(Saved entries)
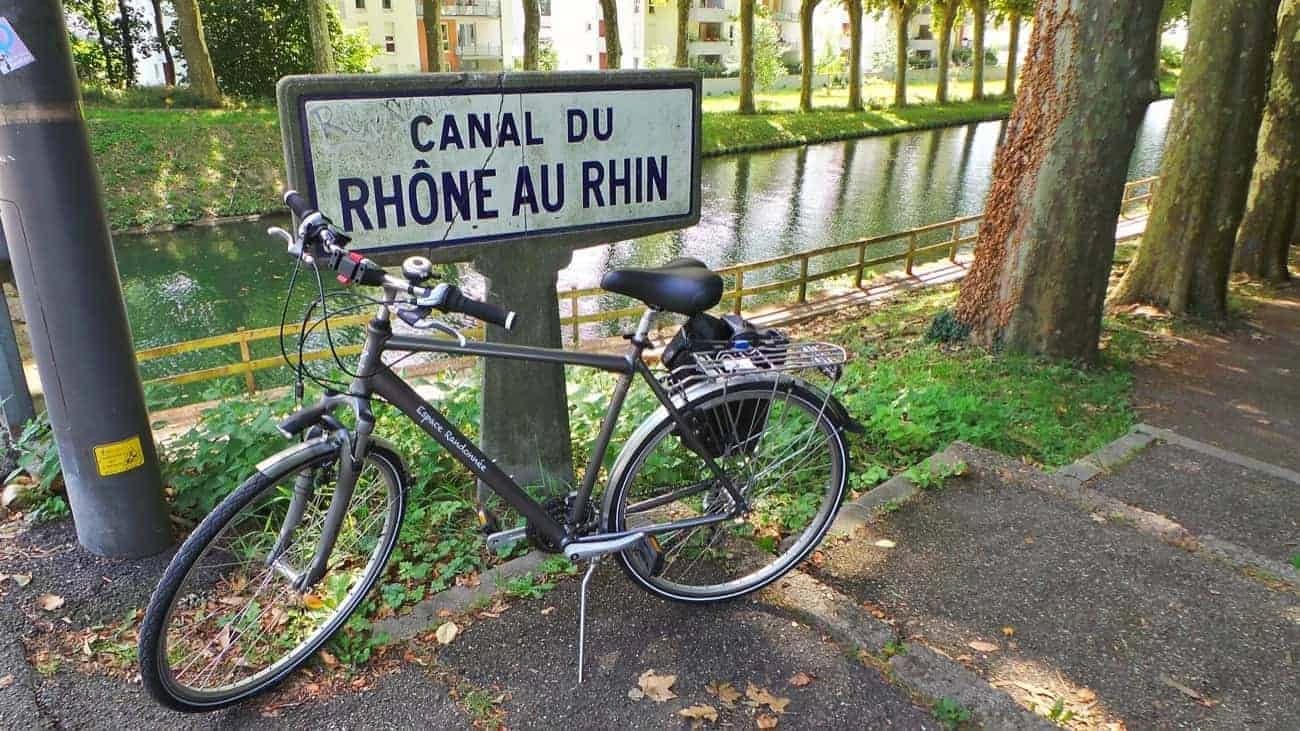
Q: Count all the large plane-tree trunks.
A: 3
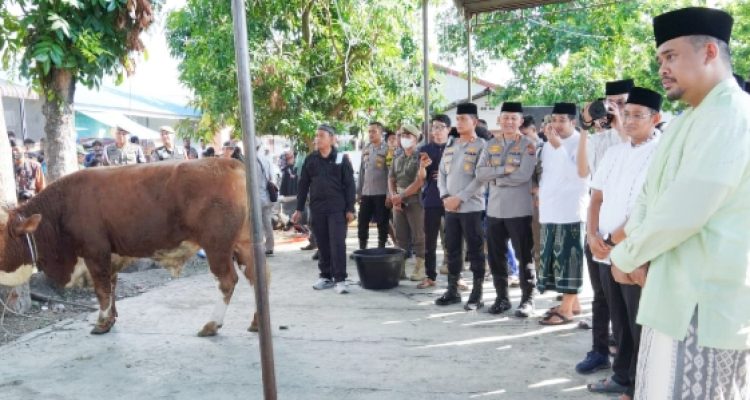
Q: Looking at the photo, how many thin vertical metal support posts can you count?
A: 3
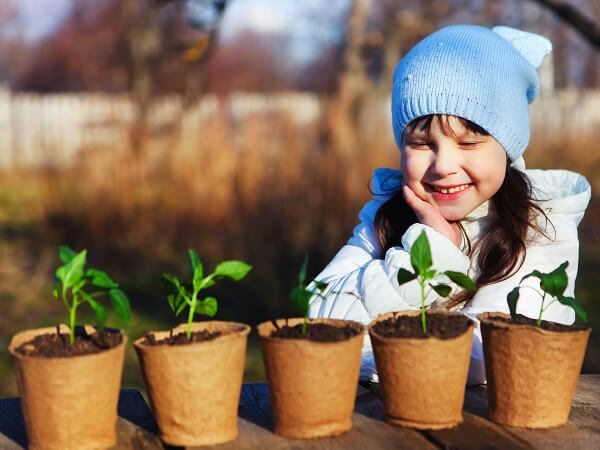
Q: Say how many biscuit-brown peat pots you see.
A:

Instructions for the task.
If a line in the data above holds the string "many", report that line.

Response to this task.
Q: Looking at the photo, how many thin vertical metal support posts can you count?
Q: Say how many biscuit-brown peat pots you see.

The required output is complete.